(Beginning of RECORDS FOR THIS EXERCISE)
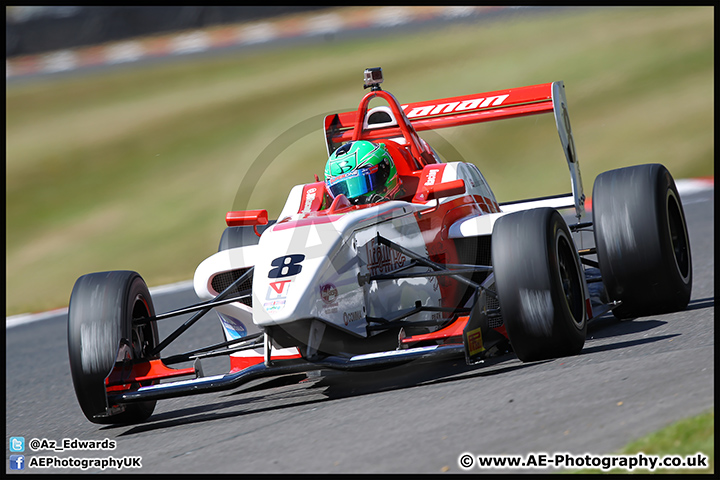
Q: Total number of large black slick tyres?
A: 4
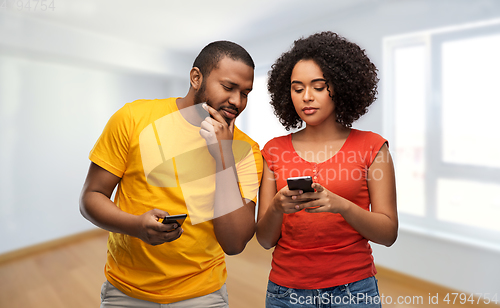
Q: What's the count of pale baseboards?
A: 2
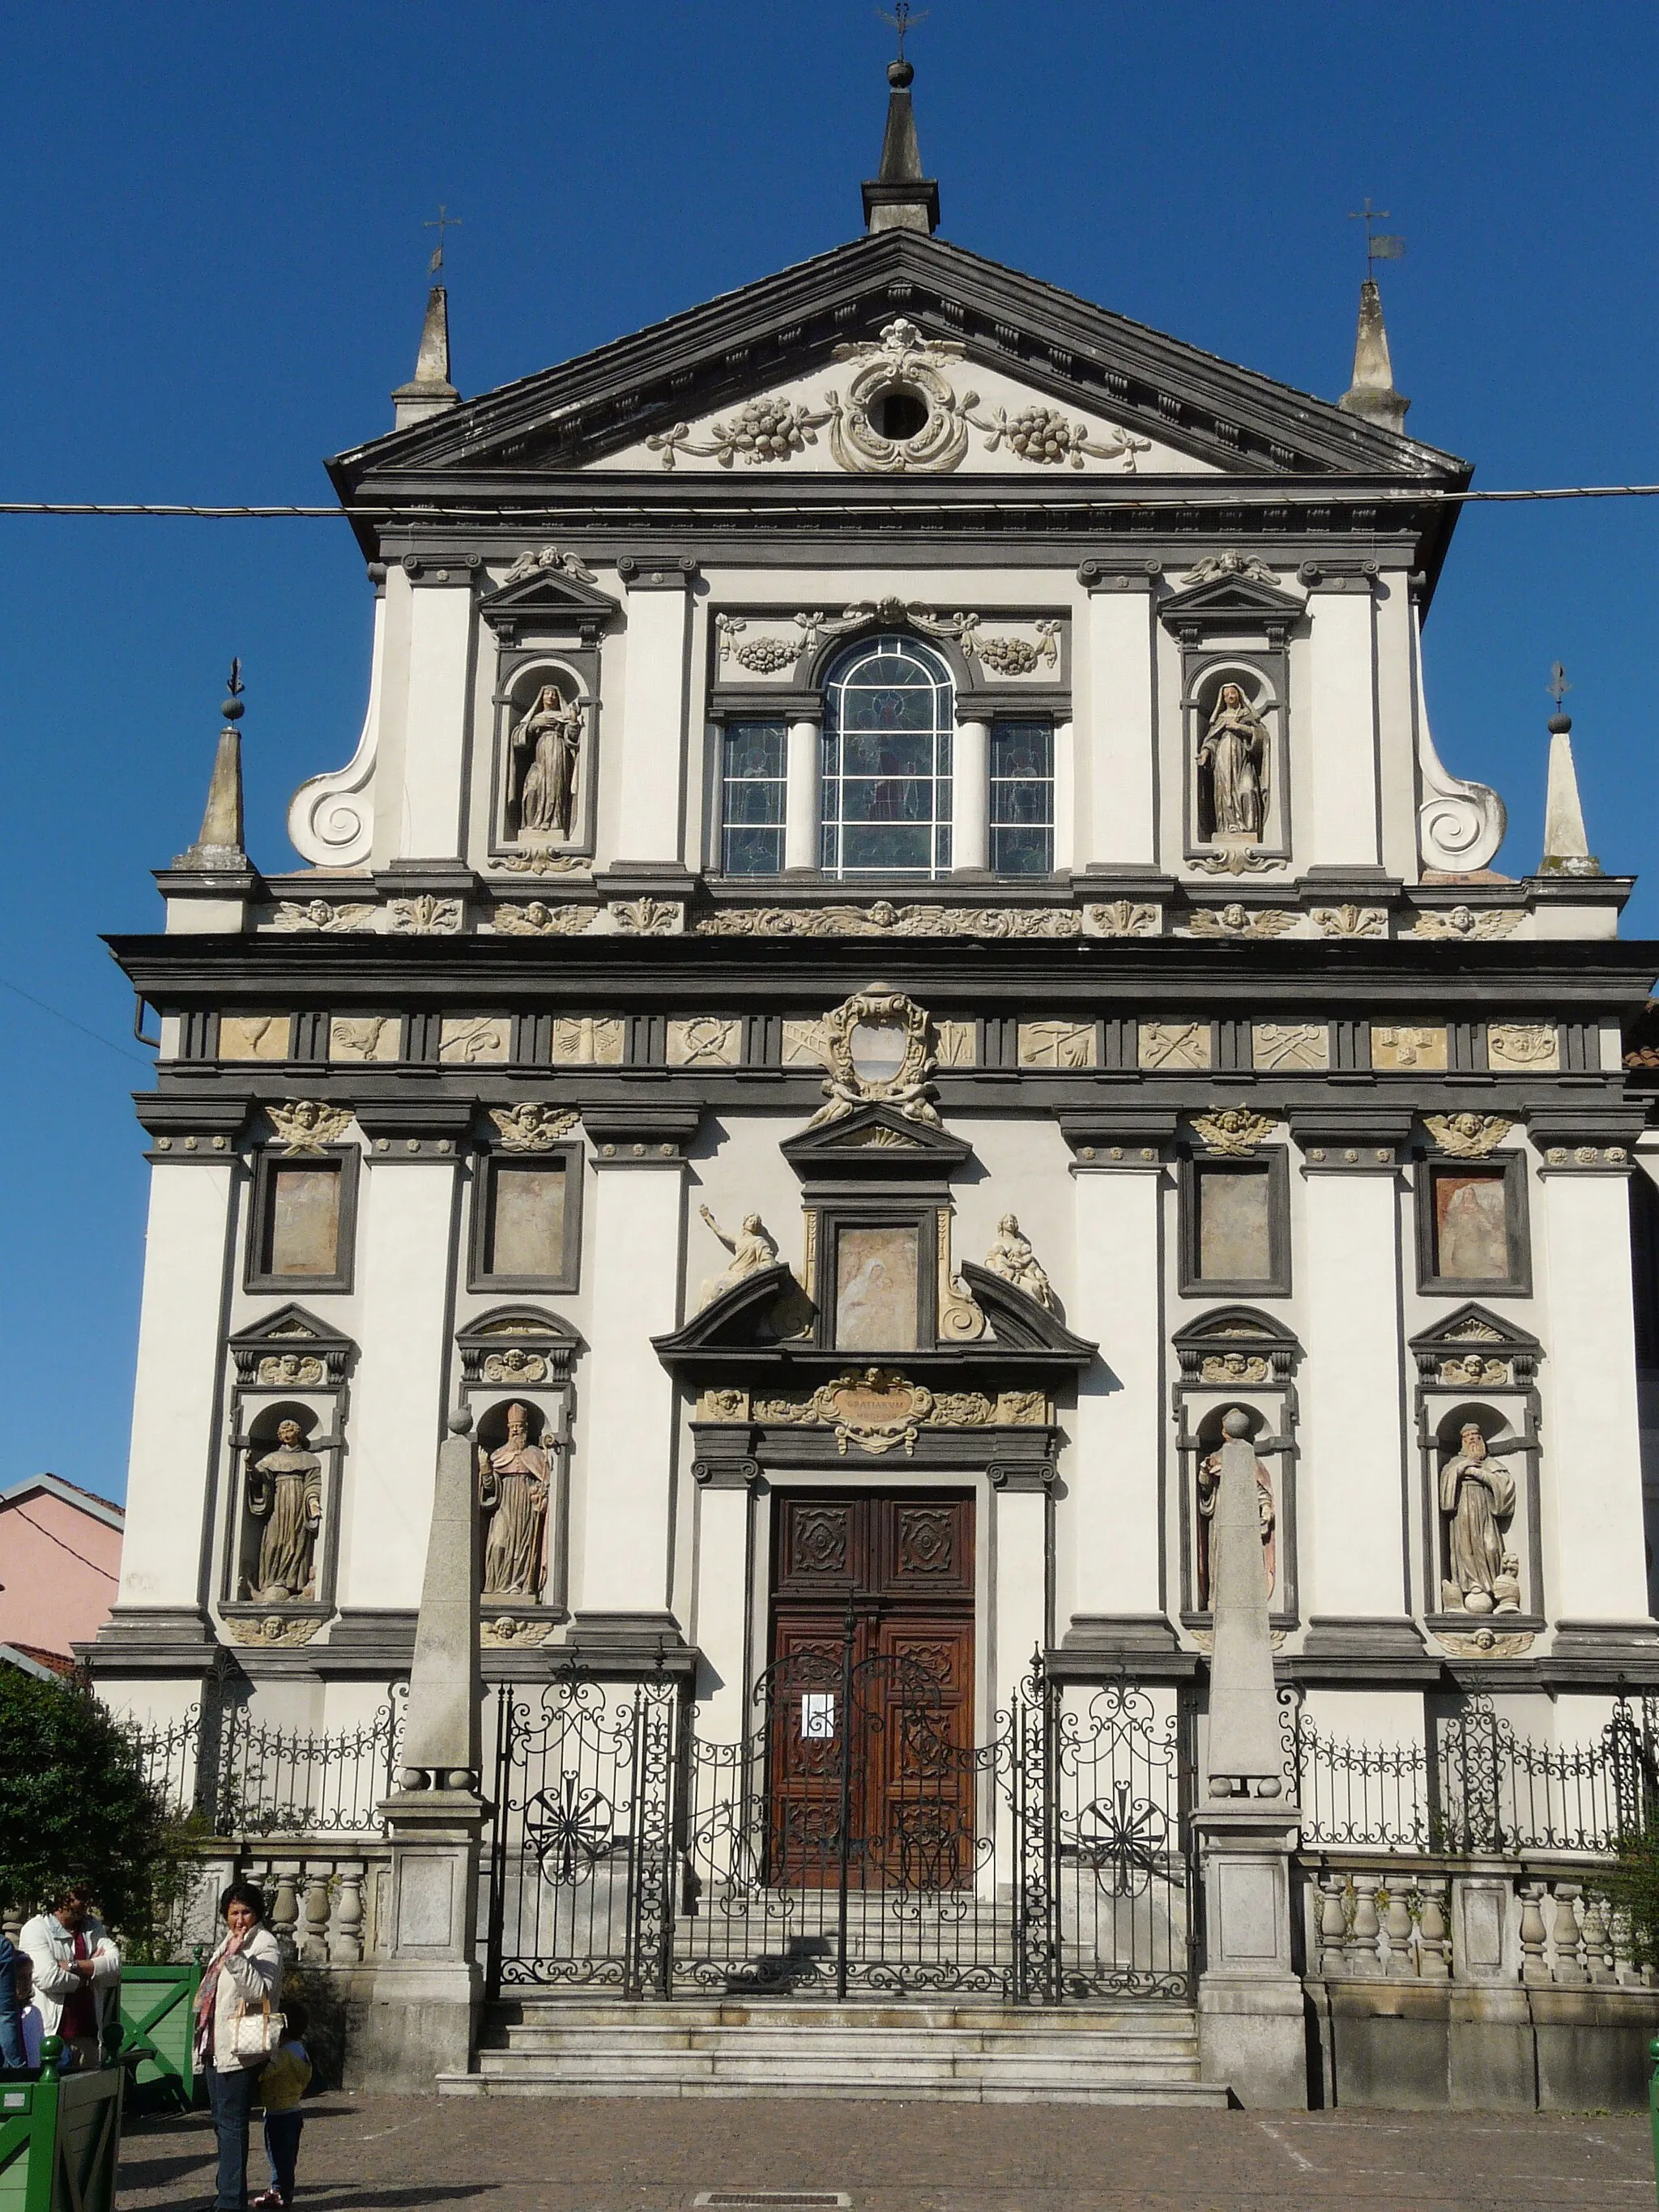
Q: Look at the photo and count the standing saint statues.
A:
(End of RECORDS FOR THIS EXERCISE)
REQUIRED WORK | Only the lines from the one with "Q: Look at the" to the end of the listing are wanted. Print them exactly, keeping both ends.

WRITTEN REPLY |
Q: Look at the photo and count the standing saint statues.
A:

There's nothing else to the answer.